Dataset entries:

══════════

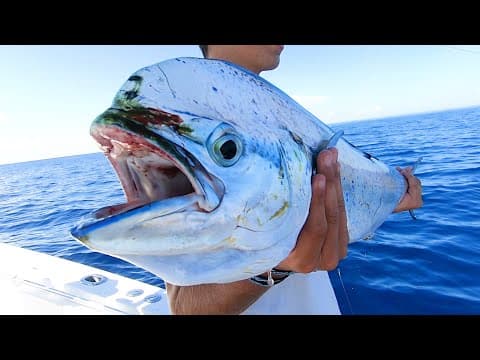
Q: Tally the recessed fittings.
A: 3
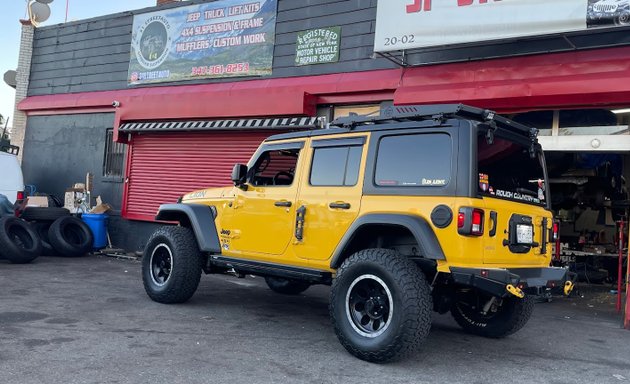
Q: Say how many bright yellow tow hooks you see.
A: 2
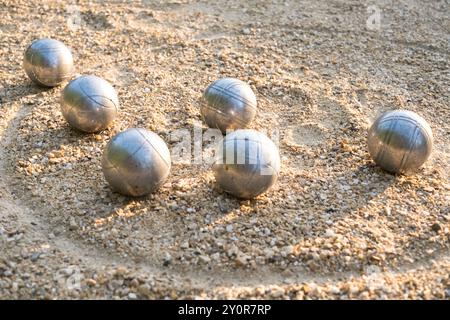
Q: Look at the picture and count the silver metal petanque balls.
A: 6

══════════

What is needed: Every record above should be transcribed exactly; the pictures stay out of the copy.

Problem solution:
Q: Tally the recessed fittings.
A: 3
Q: Say how many bright yellow tow hooks you see.
A: 2
Q: Look at the picture and count the silver metal petanque balls.
A: 6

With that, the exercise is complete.